(419h) Wall-to-Particle Heat Transfer in Gas-Solids Flows

In many industrial systems, domain walls or immersed surfaces are utilized as the primary means for heating a gas-solids mixture. Under such circumstances, the heat transfer to solid particles in the near-wall region is of great significance. Predictions for heat transfer in the near-wall region have largely relied upon the use of convection correlations and/or particle-scale models for indirect conduction. However, convection correlations are generally developed for unbounded systems that do not contain walls, and thus, their accuracy will deteriorate in the near-wall region.
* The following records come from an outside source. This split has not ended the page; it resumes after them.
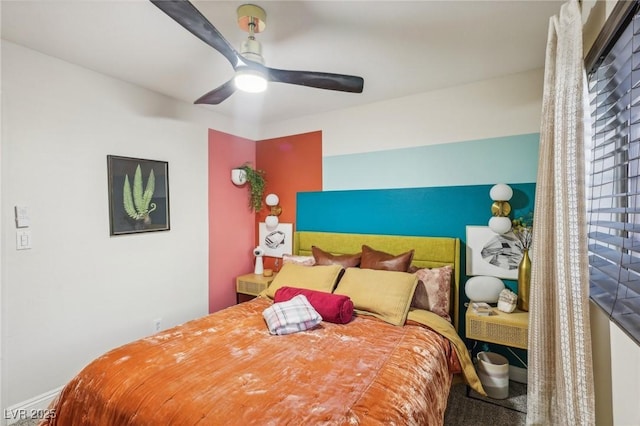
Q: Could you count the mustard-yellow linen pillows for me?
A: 2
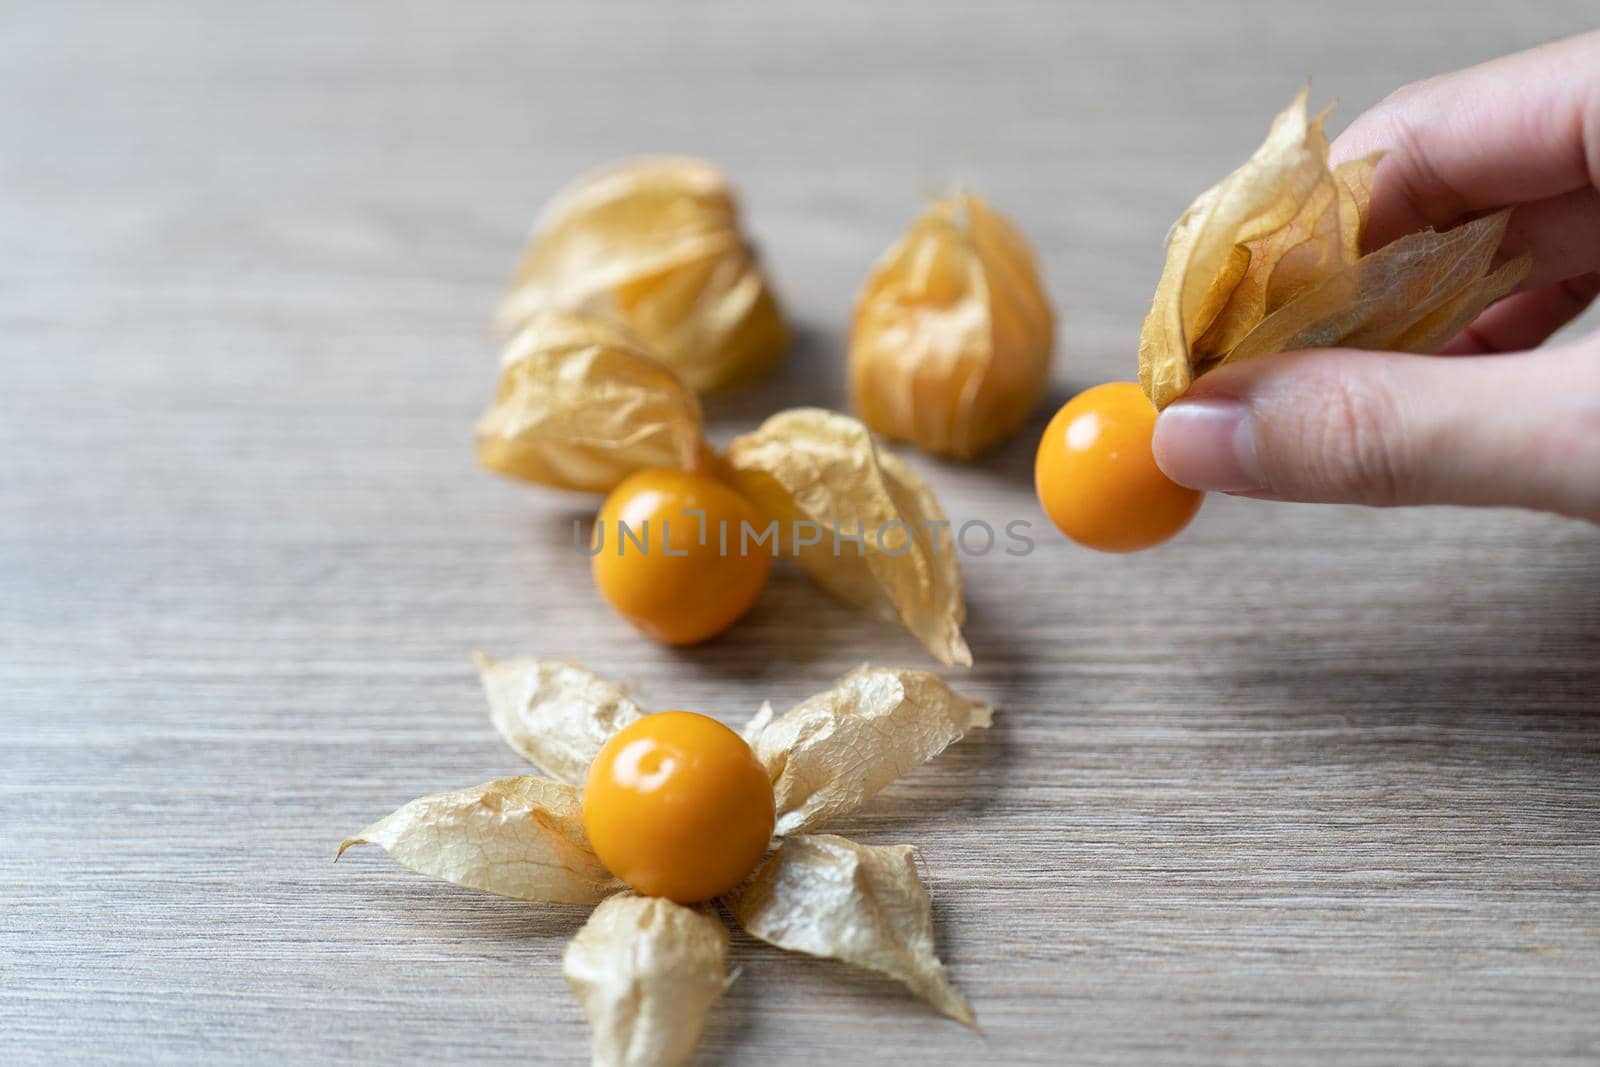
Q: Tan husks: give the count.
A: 5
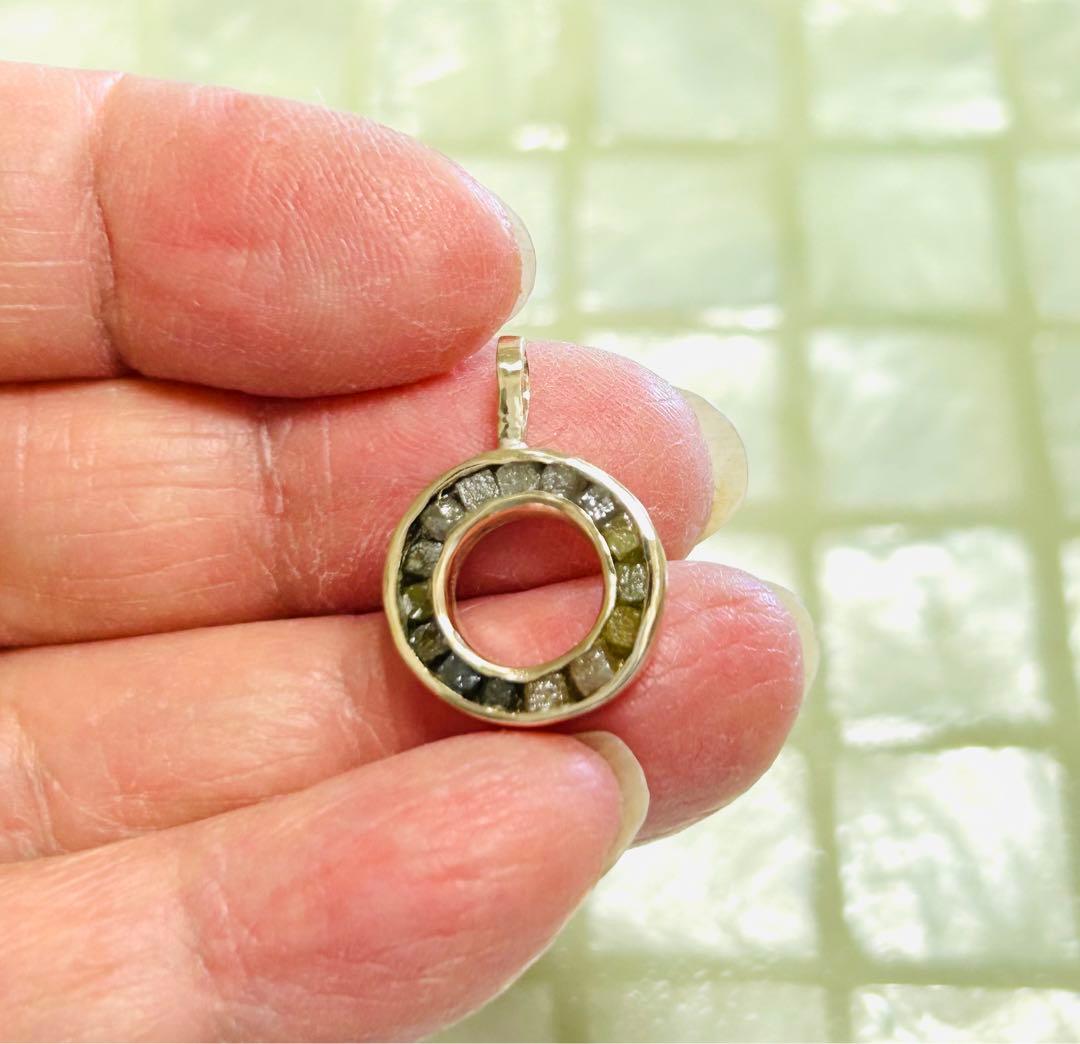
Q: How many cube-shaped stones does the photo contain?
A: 15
In addition, particle-scale models for indirect conduction make simplifying assumptions about the fluid flow. Namely, the interstitial fluid between a particle and wall is assumed to be static and the resulting heat transfer to the particle occurs via one-dimensional conduction. Here we utilize a direct numerical simulation (DNS) code to rigorously quantify the heat transfer to a particle in the near-wall region. Uniform flow past a hot plate and static, cold particle is considered in the present work. The heating rates of the particle obtained via DNS are directly compared to unbounded convection correlations and indirect conduction theory. Unbounded convection correlations alone are found to under-predict the heat transfer occurring in the near-wall region, while indirect conduction theory is observed to better capture boundary effects. Nonetheless, despite capturing the first order physics associated with a wall, indirect conduction theory incorrectly identifies the conductive length scale (fluid lens thickness) as being proportional to the particle size. By contrast, it is observed that the key length scale associated with near-wall heat transfer enhancement is the thermal boundary layer thickness. An approximation of the thermal boundary layer thickness from classic boundary layer theory is utilized to develop a Nusselt correlation for the near-wall region. The new correlation accounts for both convection as well as indirect conduction and asymptotically decays to the unbounded convection correlation for large particle-wall separation distances; thereby seaming together the unbounded and near-wall regions.